Reputation: 841
My dataframe contains a URL field which sometimes contains a 13-digit product identifier. I need to extract this product ID and write it to a new column call ISBN. Below are 3 different URL, each with the product ID positioned differently:
>https://catalog.macmillan.com/childrens/book/brazen/rebel-ladies-who-rocked-the-world/pnlope-bagieu/**9781626728691**?utm_source=exacttarget&utm_medium=newsletter&utm_term=na-schoolandlibrary&utm_content=na-discover-nl&utm_campaign=schoolandlibrary
>https://us.macmillan.com/excerpt?isbn=**9781250151025**&utm_source=exacttarget&utm_medium=newsletter&utm_term=na-schoolandlibrary&utm_content=na-discover-nl&utm_campaign=schoolandlibrary
>https://catalog.macmillan.com/childrens/book/so-tall-within/sojourner-truths-long-walk-toward-freedom/gary-d-schmidt/daniel-minter/**9781626728721**?utm_source=exacttarget&utm_medium=newsletter&utm_term=na-schoolandlibrary&utm_content=na-discover-nl&utm_campaign=schoolandlibrary
Upvotes: 1
Views: 249
Reputation: 72758
Using gregexpr
, assuming that length of product number is always 13, as shown.

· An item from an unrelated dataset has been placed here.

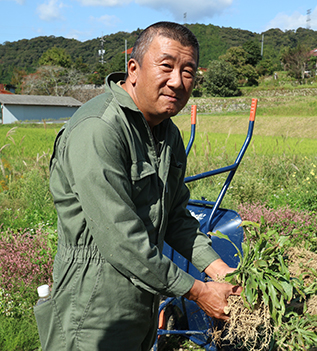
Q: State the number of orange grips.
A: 2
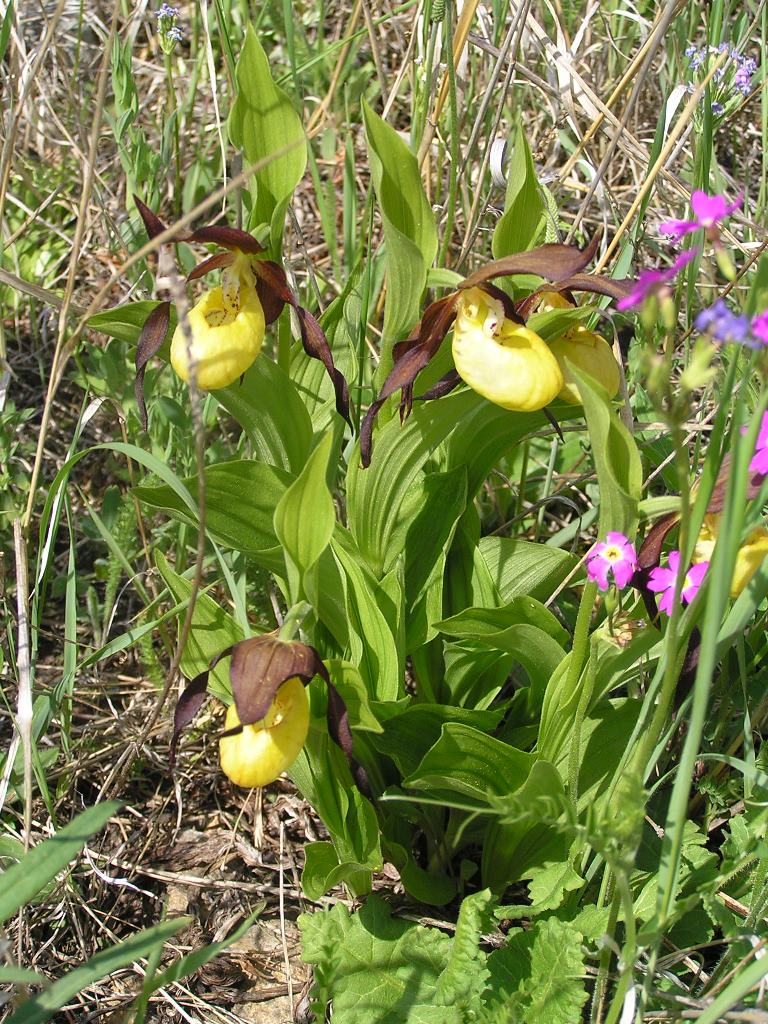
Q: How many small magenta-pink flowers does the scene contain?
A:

regmatches(tx, gregexpr("(\\d{13})", tx))
# [[1]]
# [1] "9781626728691" "9781250151025" "9781626728721"
Data
tx <- "https://catalog.macmillan.com/childrens/book/brazen/rebel-ladies-who-rocked-the-world/pnlope-bagieu/9781626728691?utm_source=exacttarget&utm_medium=newsletter&utm_term=na-schoolandlibrary&utm_content=na-discover-nl&utm_campaign=schoolandlibrary https://us.macmillan.com/excerpt?isbn=9781250151025&utm_source=exacttarget&utm_medium=newsletter&utm_term=na-schoolandlibrary&utm_content=na-discover-nl&utm_campaign=schoolandlibrary https://catalog.macmillan.com/childrens/book/so-tall-within/sojourner-truths-long-walk-toward-freedom/gary-d-schmidt/daniel-minter/9781626728721?utm_source=exacttarget&utm_medium=newsletter&utm_term=na-schoolandlibrary&utm_content=na-discover-nl&utm_campaign=schoolandlibrary"
Upvotes: 1